Los gravámenes, que oscilan entre 5% y 50%, se aplican a 1,463 fracciones arancelarias de sectores como calzado, textil, automotriz, juguetes, plásticos y electrónicos, entre otros. Según la Secretaría de Economía, el objetivo es proteger cerca de 350 mil empleos y contribuir a la reindustrialización del país.
En 2024, México importó 2,163.1 millones de dólares en calzado, de los cuales 41.5% provinieron de China, y 3,281.1 millones en juguetes, con 61.5% de origen chino, según datos del Inegi. Los nuevos aranceles fijan tasas de 25% a 35% para calzado y 30% para juguetes.
Analistas interpretan la medida como un alineamiento con la política comercial de Estados Unidos, en medio de la revisión del T-MEC y del contexto de tensión global impulsado por la política arancelaria del presidente estadounidense Donald Trump.
En respuesta, un portavoz del Ministerio de Comercio de China expresó que Pekín espera que México “corrija esta práctica errónea de unilateralismo y proteccionismo”, mientras la Secretaría de Economía aclaró que la disposición “no está dirigida a ningún país en particular”.
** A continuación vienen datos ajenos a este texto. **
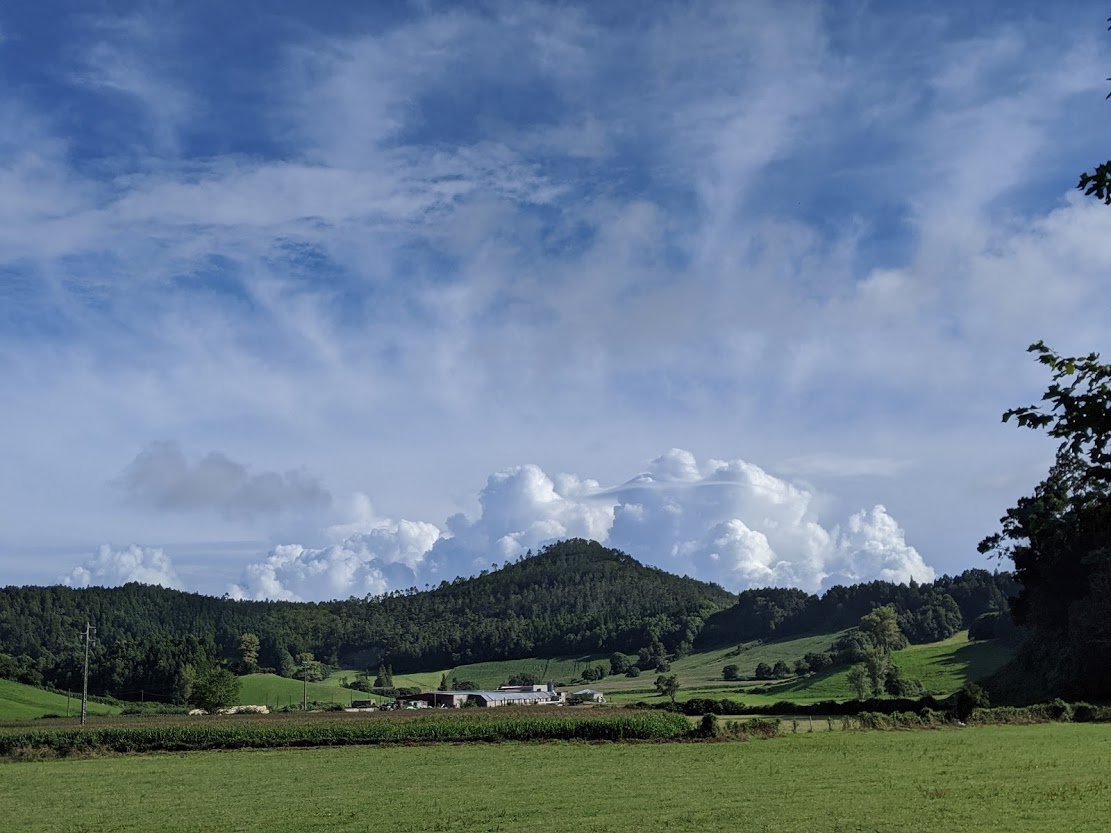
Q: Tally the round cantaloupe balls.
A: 0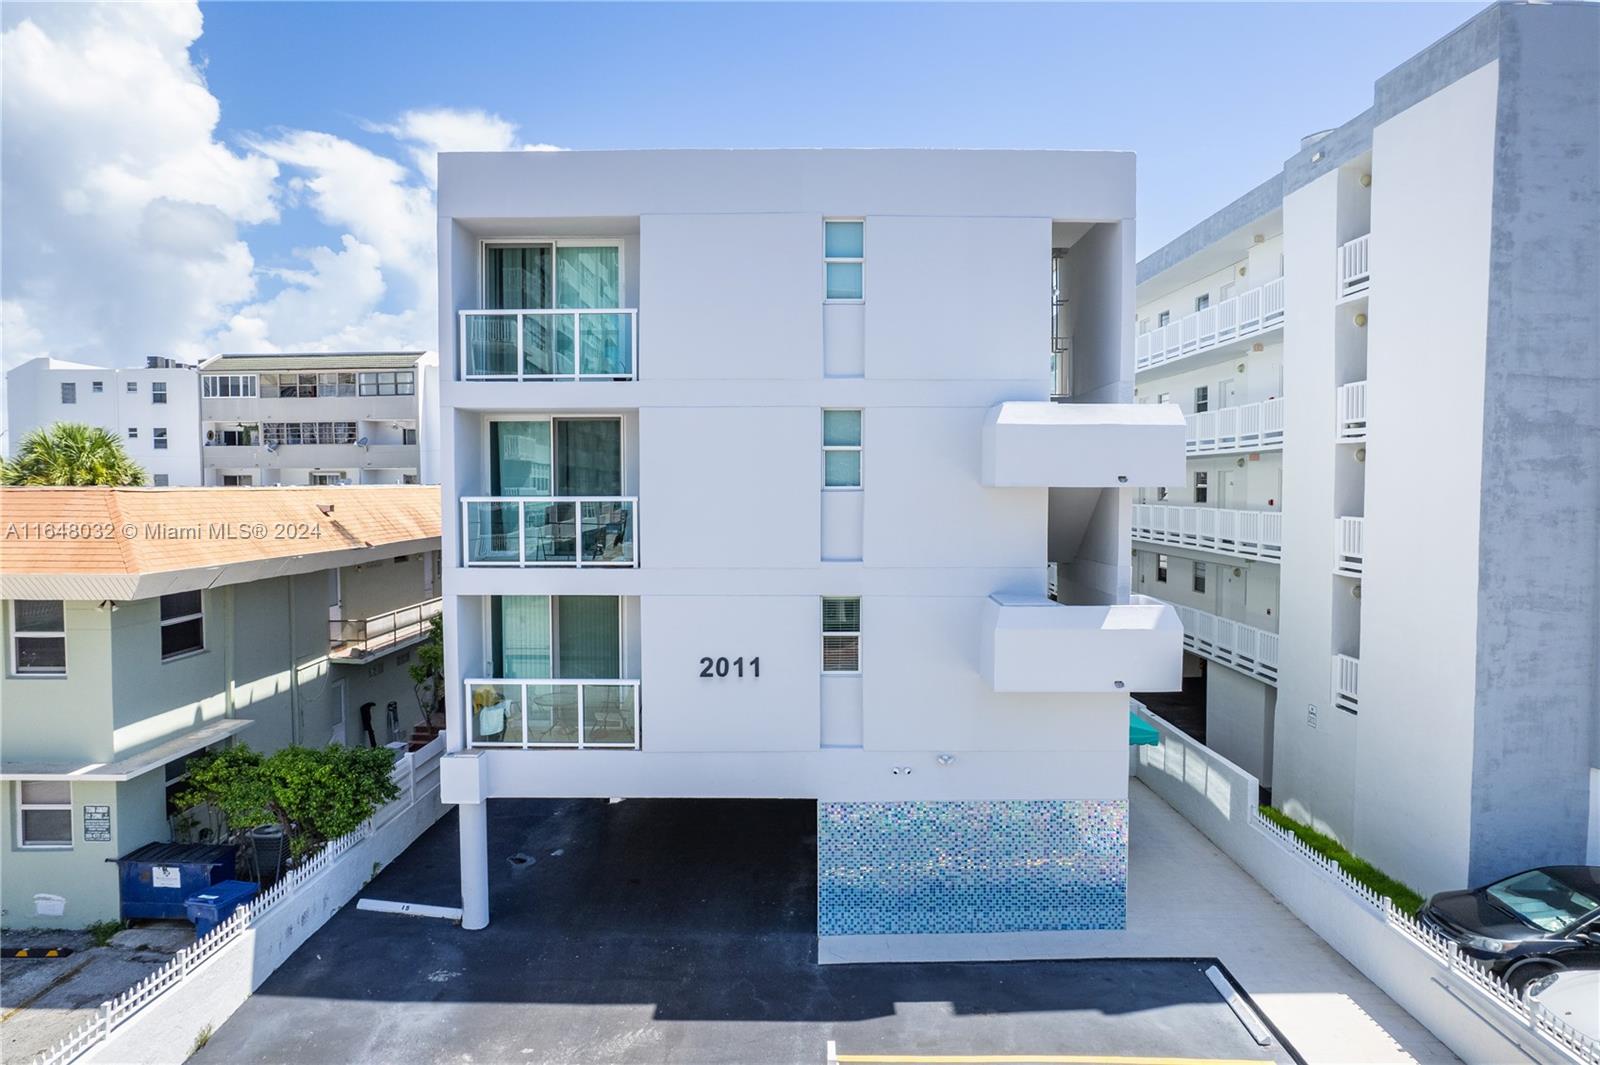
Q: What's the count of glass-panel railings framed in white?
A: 3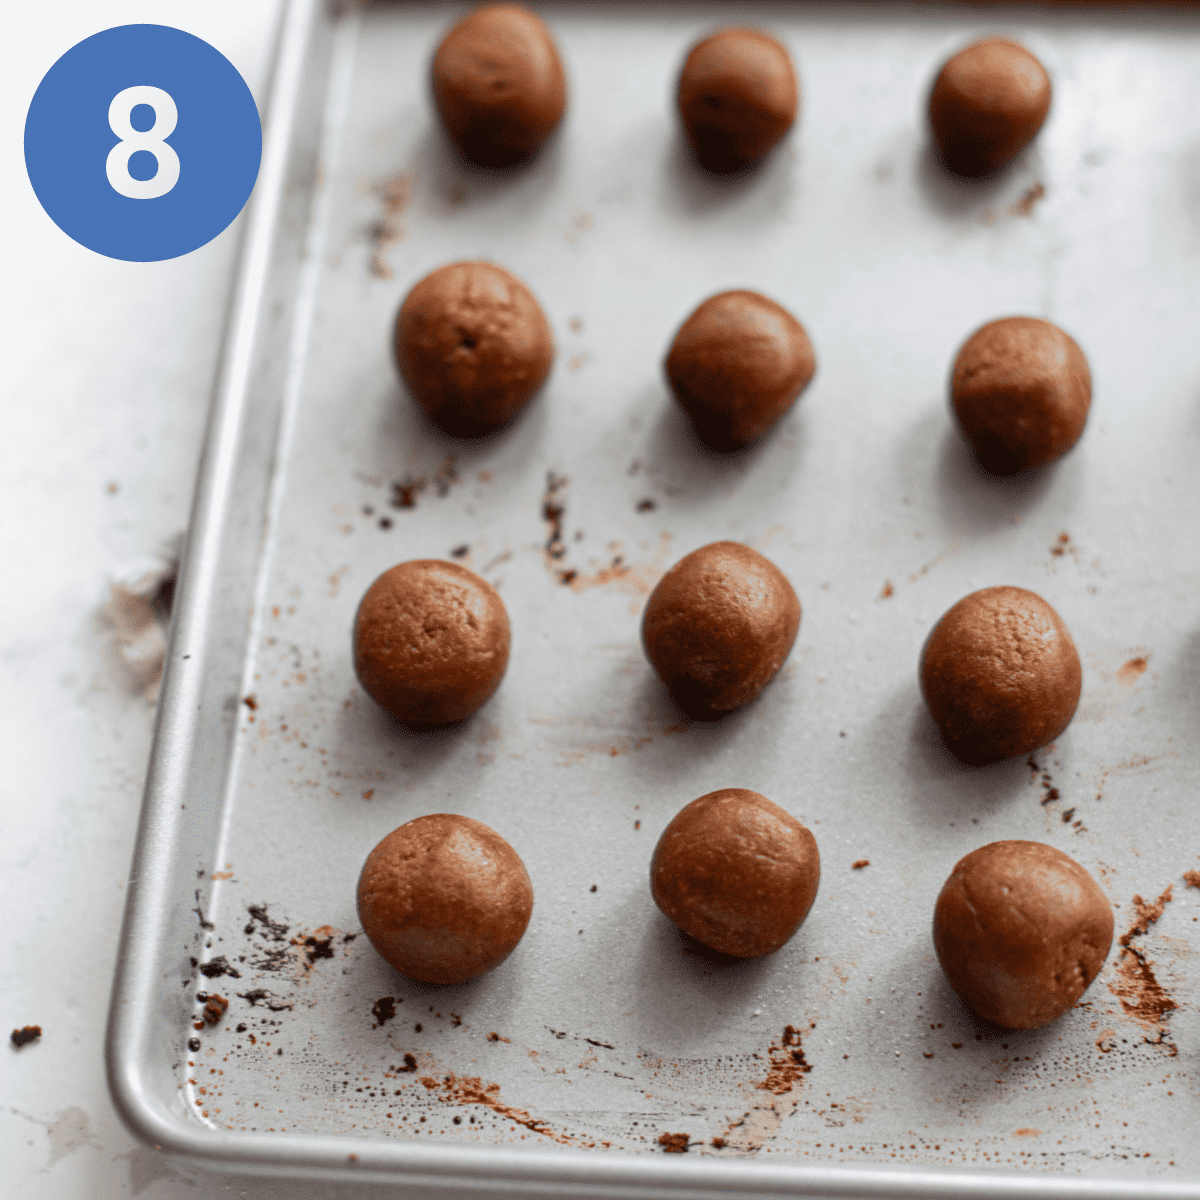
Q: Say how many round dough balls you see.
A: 12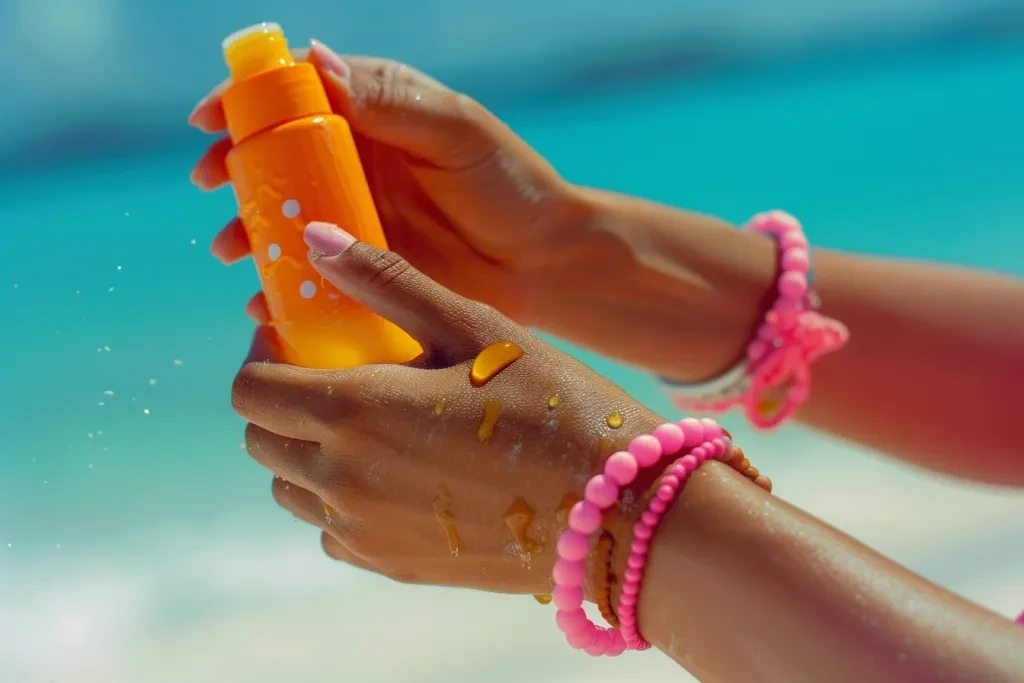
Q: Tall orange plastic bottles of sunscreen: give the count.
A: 1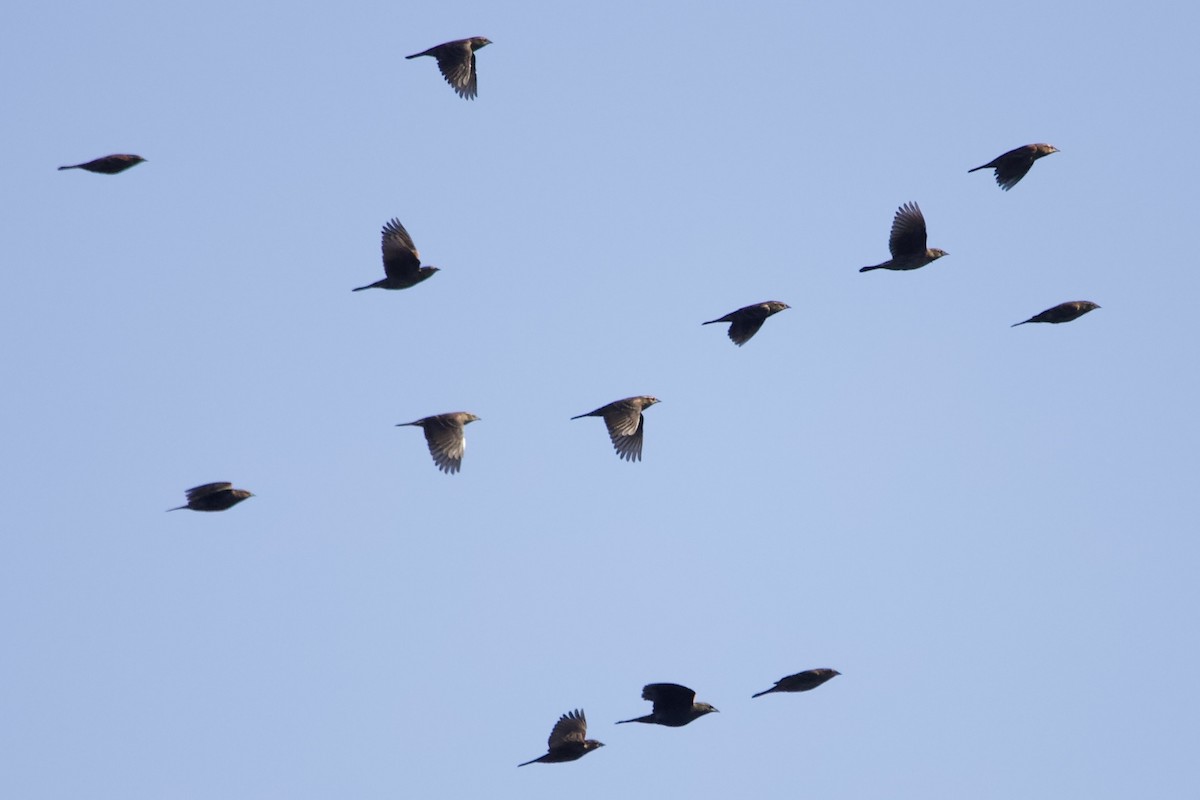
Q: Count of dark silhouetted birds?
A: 13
Temen evasión y contrabando en aduanas
No obstante, especialistas en comercio internacional advirtieron posibles riesgos de evasión y contrabando hormiga en regiones con esquemas preferenciales, como la Zona Libre de Chetumal, la Región Fronteriza y la Franja Fronteriza Norte, donde persisten tasas de 0% o 5% para cientos de fracciones arancelarias.
El 19 de diciembre, el Gobierno federal extendió hasta el 31 de diciembre de 2026 la vigencia del Decreto de Zona Libre de Chetumal, que desgrava más de 1,300 fracciones arancelarias para importaciones definitivas realizadas por empresas registradas en la región.
Expertos señalaron que la coexistencia de aranceles generales con regímenes regionales preferenciales puede incentivar la introducción fragmentada de mercancías al resto del país, generando pérdida recaudatoria, competencia desleal y afectaciones a los objetivos de la política comercial nacional.
Con información de El Economista y Reforma.